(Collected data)

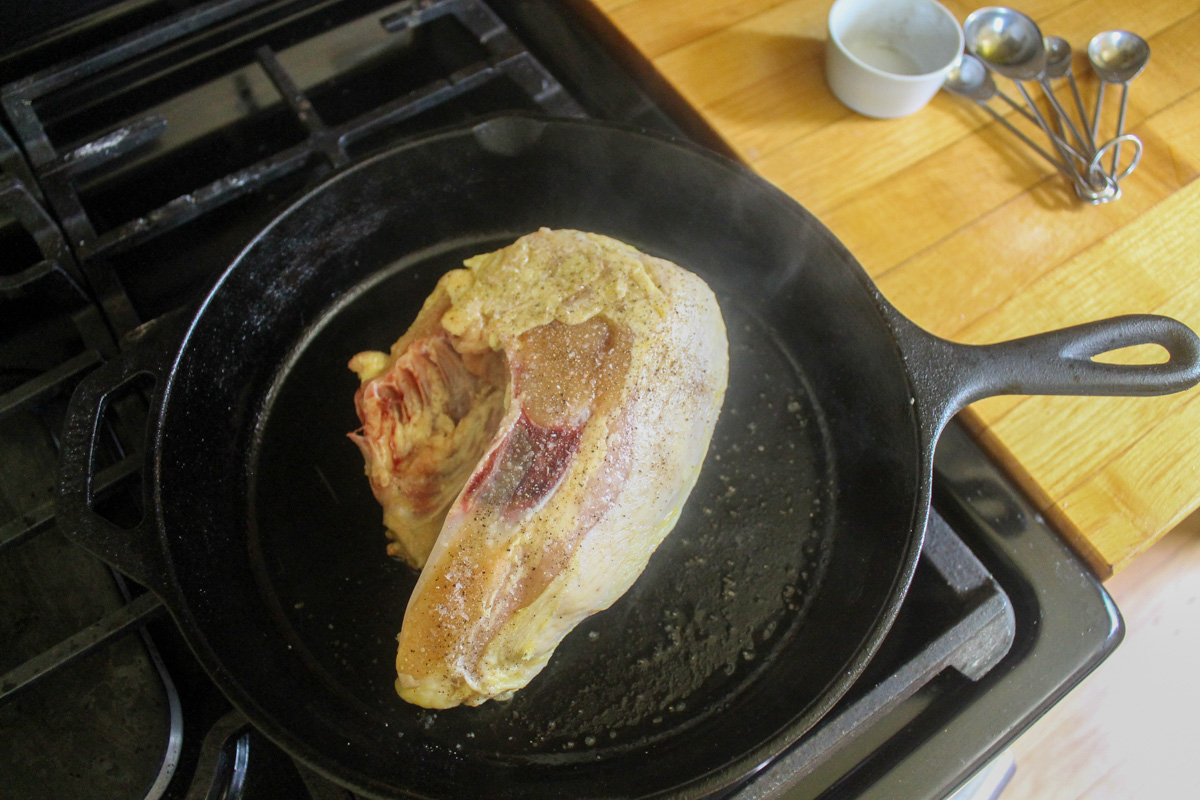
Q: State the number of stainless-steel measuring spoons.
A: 4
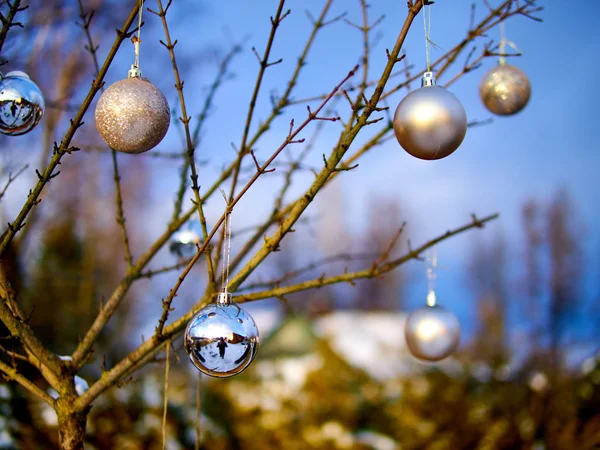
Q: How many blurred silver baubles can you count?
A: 2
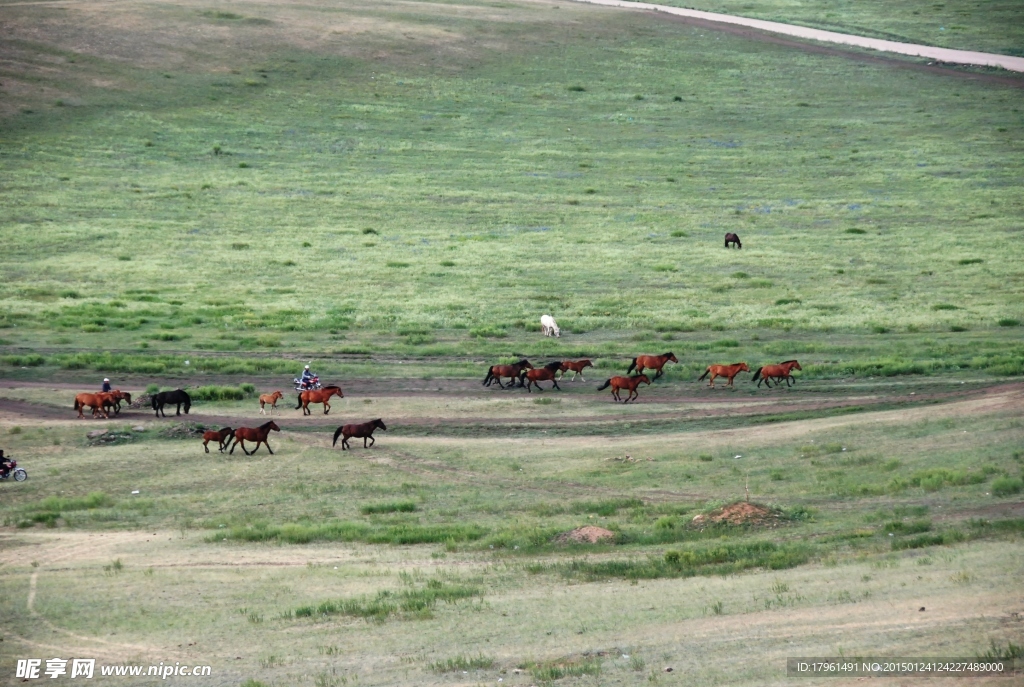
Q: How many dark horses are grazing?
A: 2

Exercise requirements - Return each line above where the word "many" shows up.

Answer to the exercise -
Q: How many blurred silver baubles can you count?
Q: How many dark horses are grazing?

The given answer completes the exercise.